EspañolBrazil and Uruguay are losing patience with Argentina, as Buenos Aires hinders a long-awaited free-trade agreement between regional trade bloc Mercosur and the European Union under negotiation since 1999.
Armando Monteiro Neto, Brazilian minister of development, industry, and trade, seized the opportunity during a seminar in Rio de Janeiro on Monday to call for an end to a policy that requires Mercosur members to negotiate agreements collectively as a bloc.
He further suggested that Brazil could go it alone and negotiate its own trade deal with the EU.
“Brazil has made important developments with Mercosur. It has been a long institutional development. We recognize Mercosur as something important, but Mercosur cannot impede the possibility of Brazil seeking entry into other trade blocs,” stated Monteiro Neto, a former president of the Brazilian National Industry Confederation.

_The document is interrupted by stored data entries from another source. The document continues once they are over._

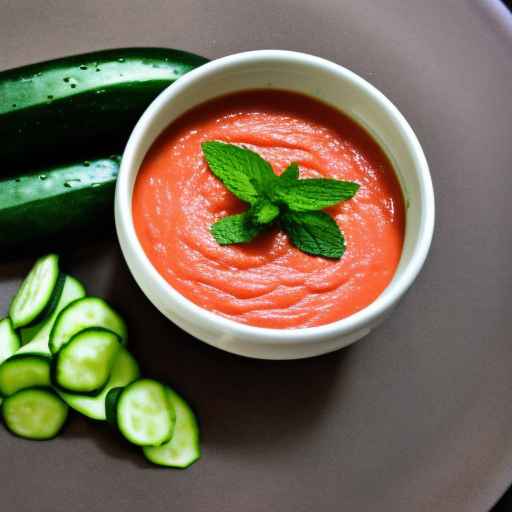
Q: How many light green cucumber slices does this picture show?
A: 10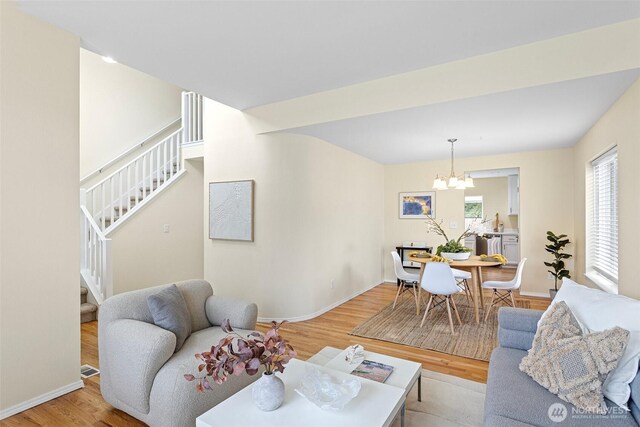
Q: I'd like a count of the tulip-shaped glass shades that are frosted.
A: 5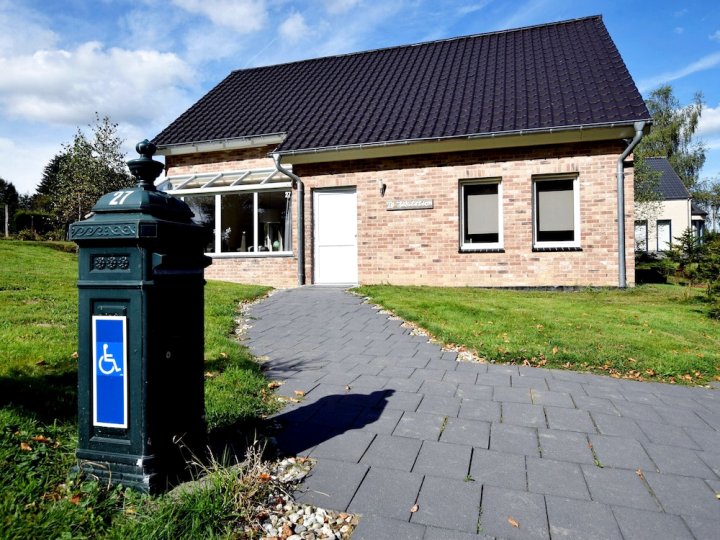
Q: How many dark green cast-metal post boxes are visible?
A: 1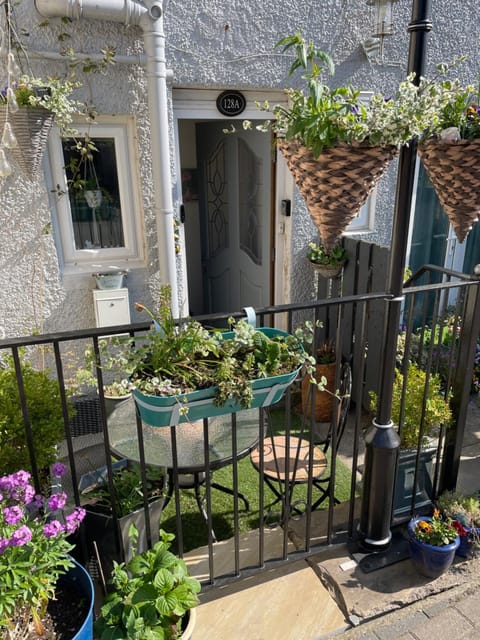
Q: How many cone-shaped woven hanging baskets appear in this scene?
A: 3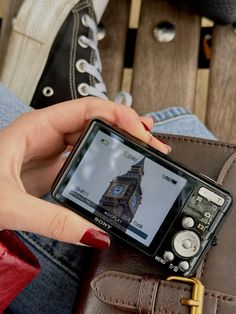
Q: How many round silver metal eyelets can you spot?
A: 5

“Our alliance is unbreakable, but it is always important to debate the nature of the relationship,” he added. Monteiro Neto endorsed a shift by the administration of President Dilma Rousseff away from the protectionist stance espoused by Argentina.
Uruguayan President Tabaré Vázquez supported Monteiro Neto’s position, suggesting in a statement issued on Monday that if member countries of Mercosur cannot agree on an agreement with the EU, each one should consider “proceeding in a different manner.”
Paraguayan President Horacio Cartes meanwhile expressed his country’s preference for “a single speed” in reaching a joint agreement, although he emphasized the importance of expanding commercial ties with other countries.
Since 1999, Mercosur and the EU have been intermittently negotiating a free trade agreement that would streamline trade flows between the economic blocs. Nevertheless, differences in the industrial and agricultural complexion of the two regions, coupled with Argentina’s resistance to opening up its economy, have frustrated efforts to reach an agreement.
The heads of Latin American states and their European partners are to attend a summit on June 11 between the European Union and the Community of Latin American and Caribbean States (CELAC) in Brussels, Belgium, where they will address the gridlock in negotiations.